Task details — The response must be the exact lines from the line holding "Q: Count the" through the end of the entries, with no pictures and nothing else.

Data to use —
- Opening Delimiter -
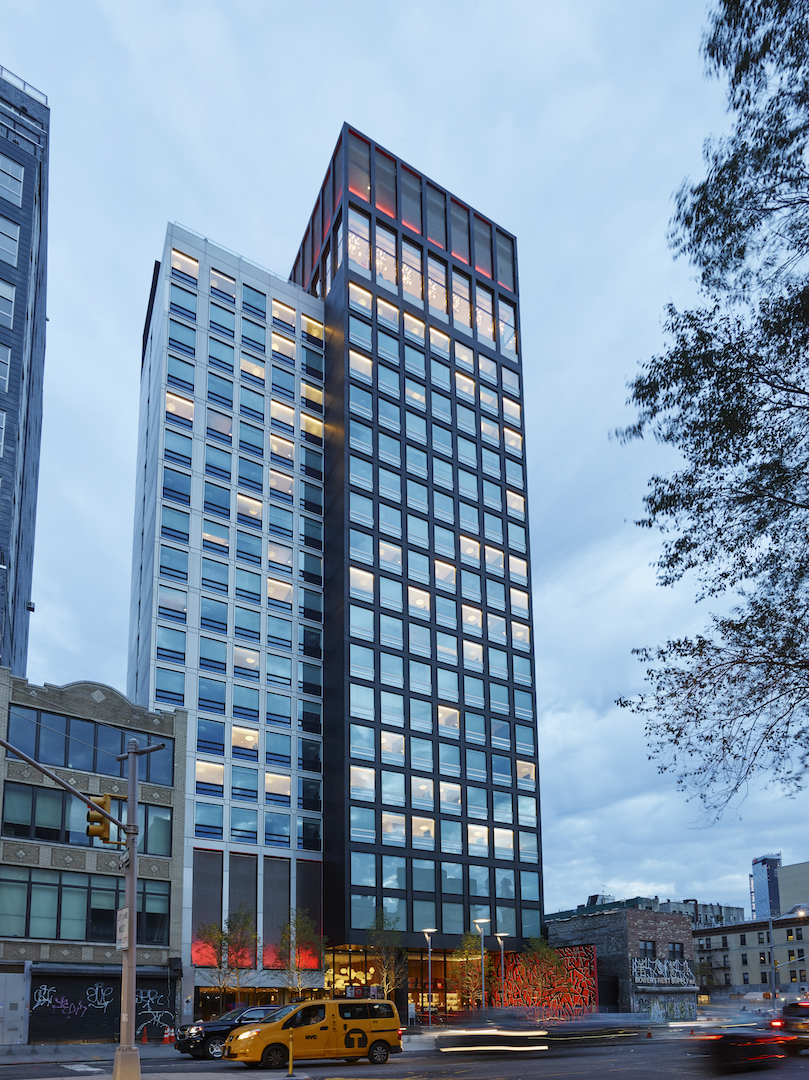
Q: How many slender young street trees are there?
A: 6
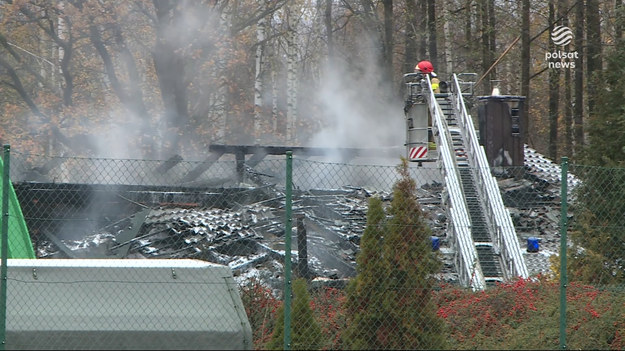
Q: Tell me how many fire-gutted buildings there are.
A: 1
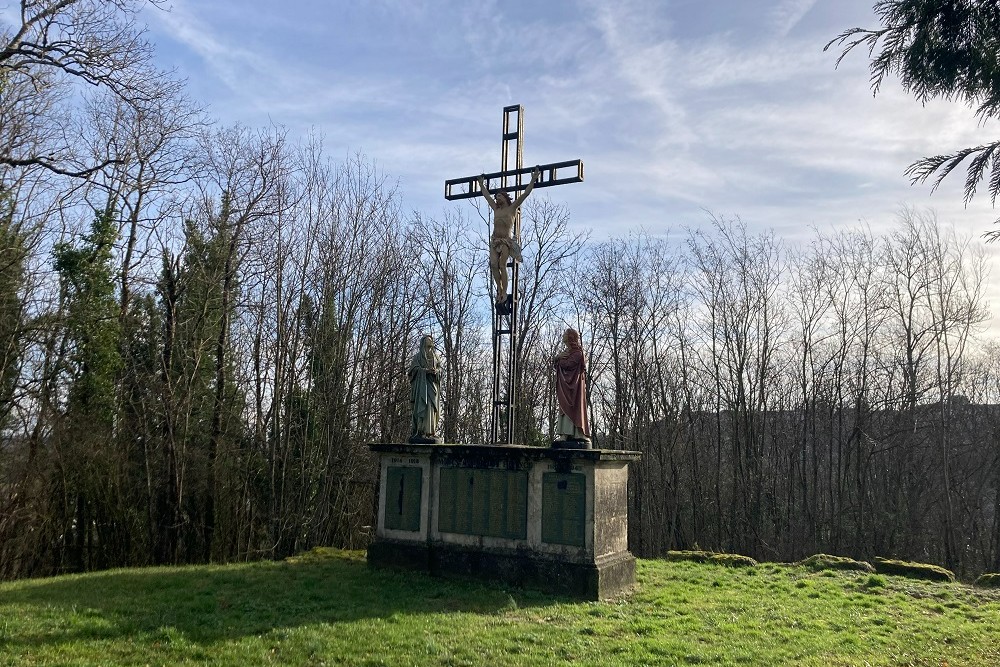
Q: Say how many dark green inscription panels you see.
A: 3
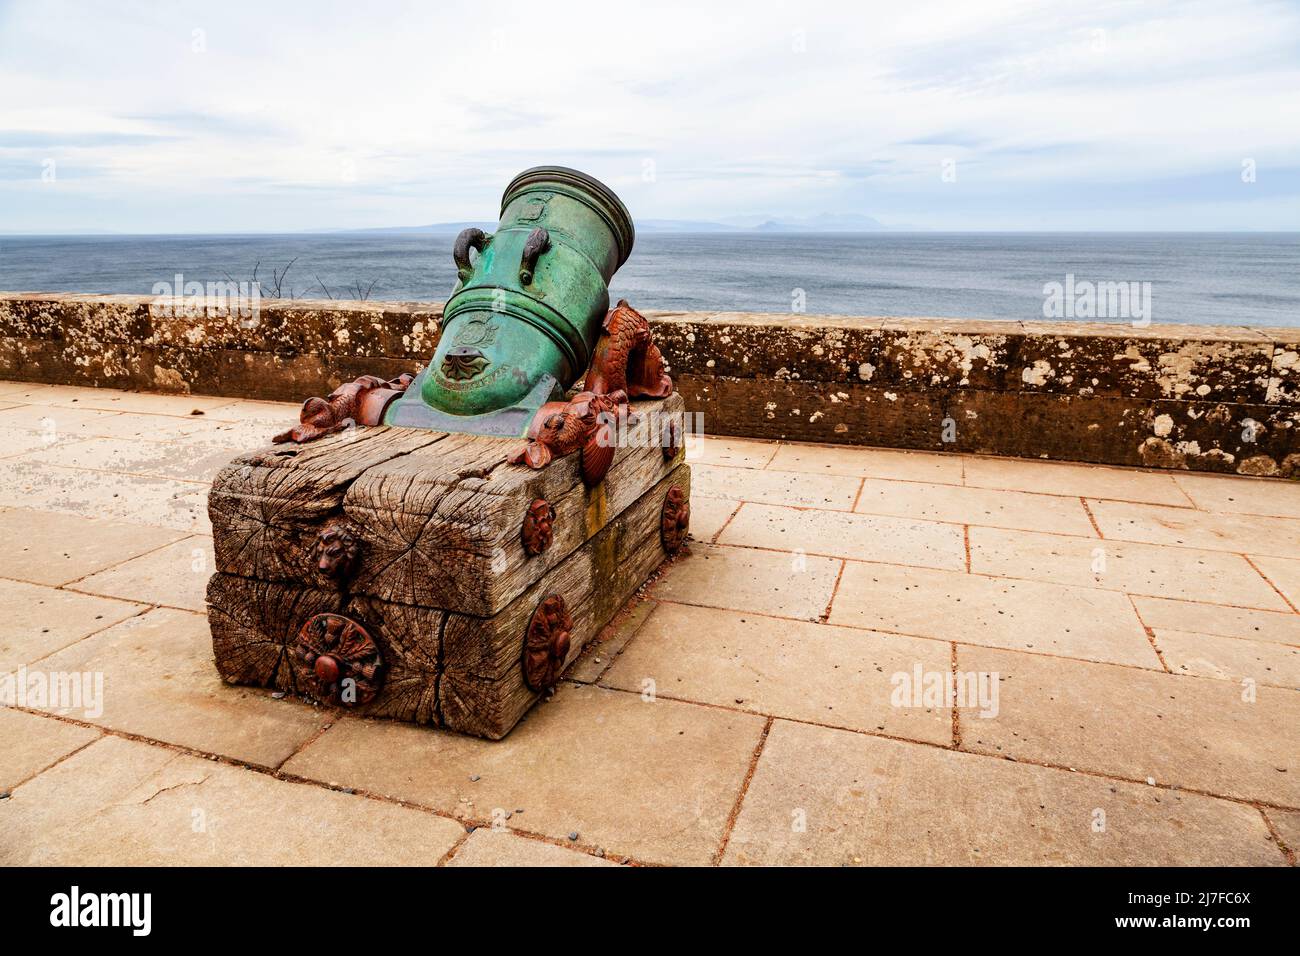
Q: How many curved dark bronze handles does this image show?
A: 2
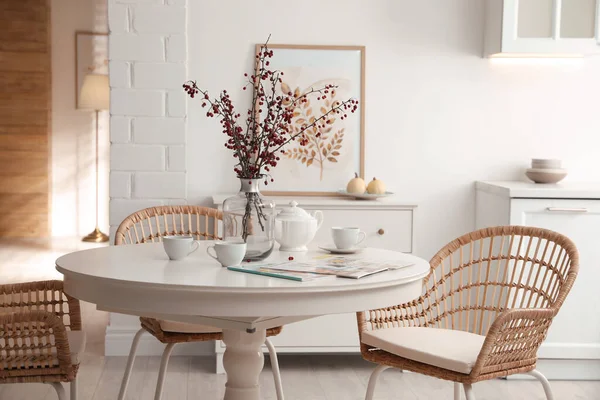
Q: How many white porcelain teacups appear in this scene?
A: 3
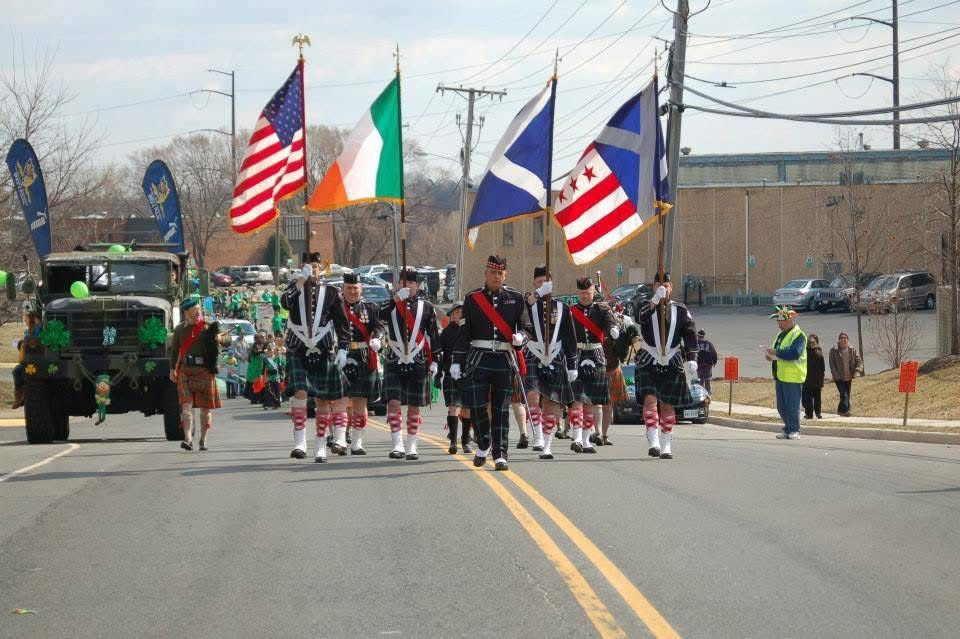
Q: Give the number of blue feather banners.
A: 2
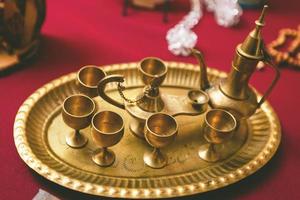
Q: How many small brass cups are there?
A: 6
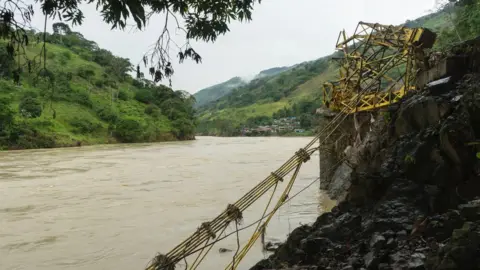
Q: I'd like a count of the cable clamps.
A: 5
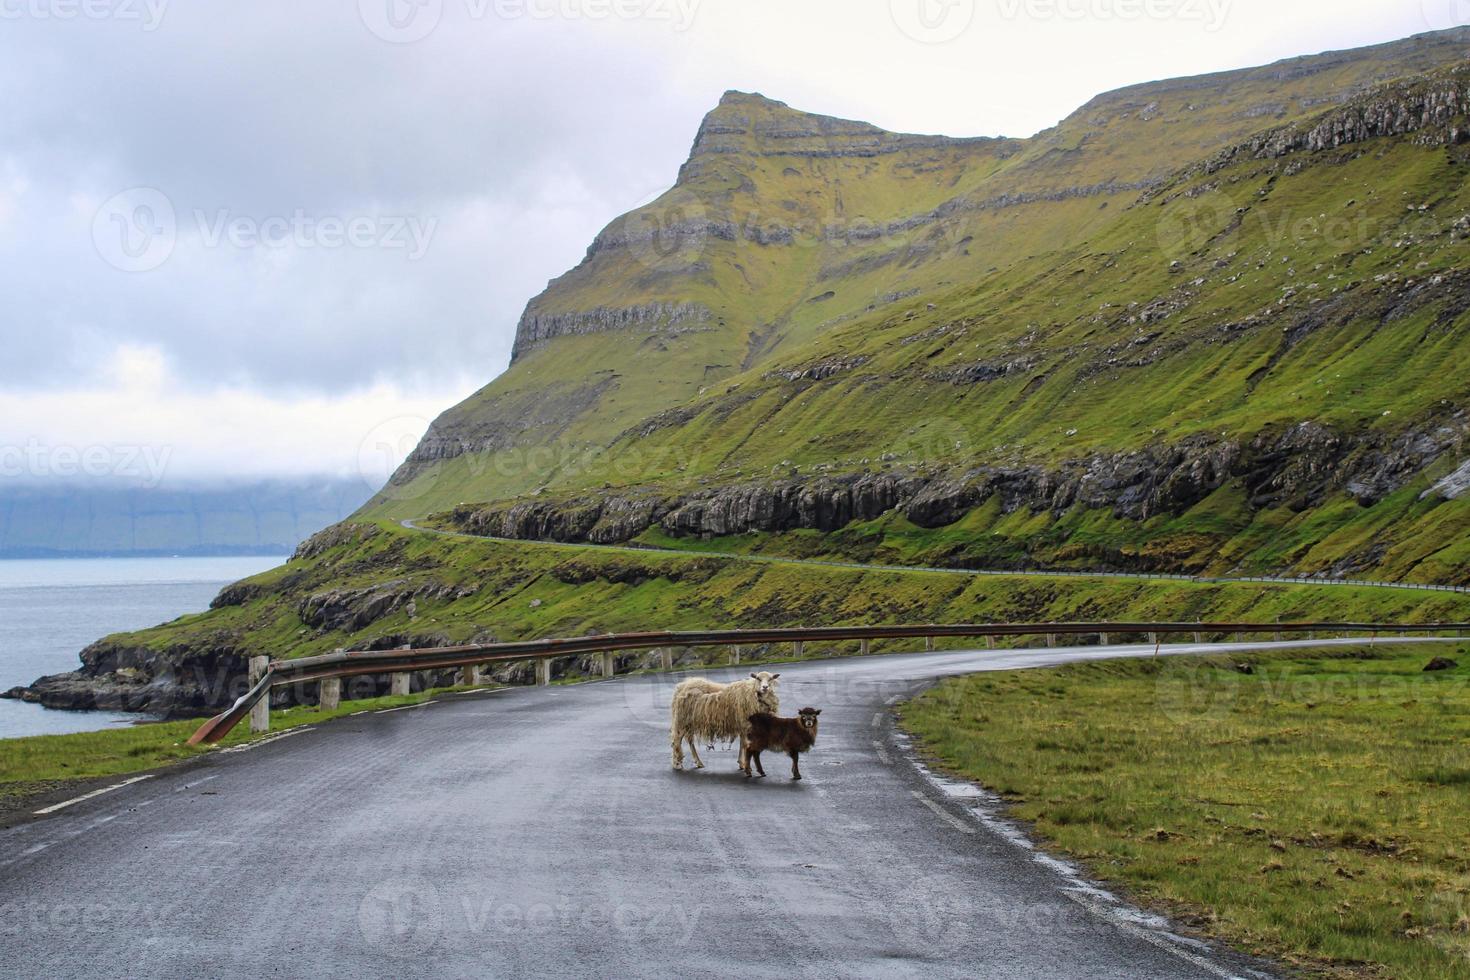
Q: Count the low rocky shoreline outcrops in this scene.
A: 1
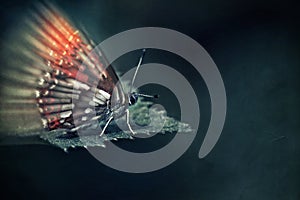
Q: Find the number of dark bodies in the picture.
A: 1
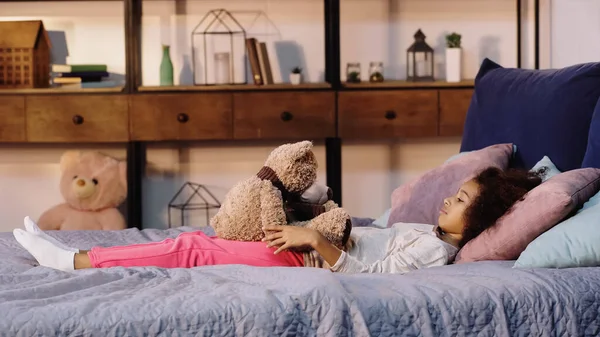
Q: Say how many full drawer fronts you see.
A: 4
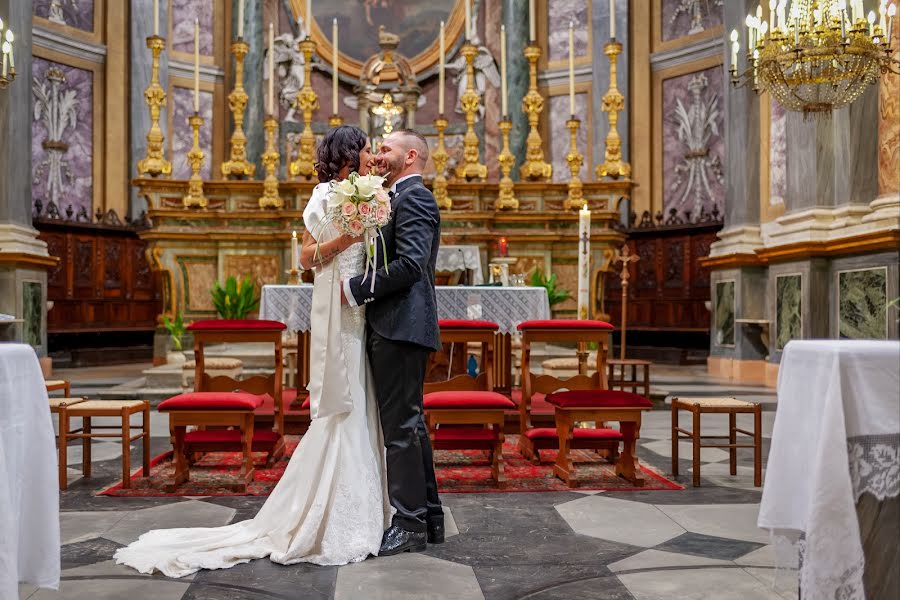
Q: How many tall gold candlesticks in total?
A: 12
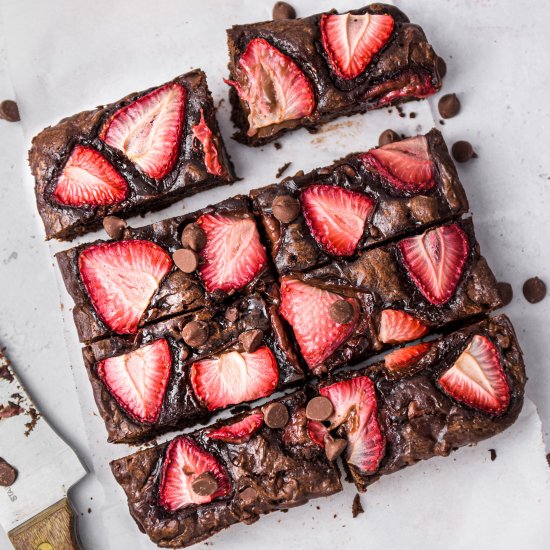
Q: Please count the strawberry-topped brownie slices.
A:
- Closing Delimiter -
Completed exercise —
Q: Count the low rocky shoreline outcrops in this scene.
A: 1
Q: Find the number of dark bodies in the picture.
A: 1
Q: Say how many full drawer fronts you see.
A: 4
Q: How many tall gold candlesticks in total?
A: 12
Q: Please count the strawberry-topped brownie slices.
A:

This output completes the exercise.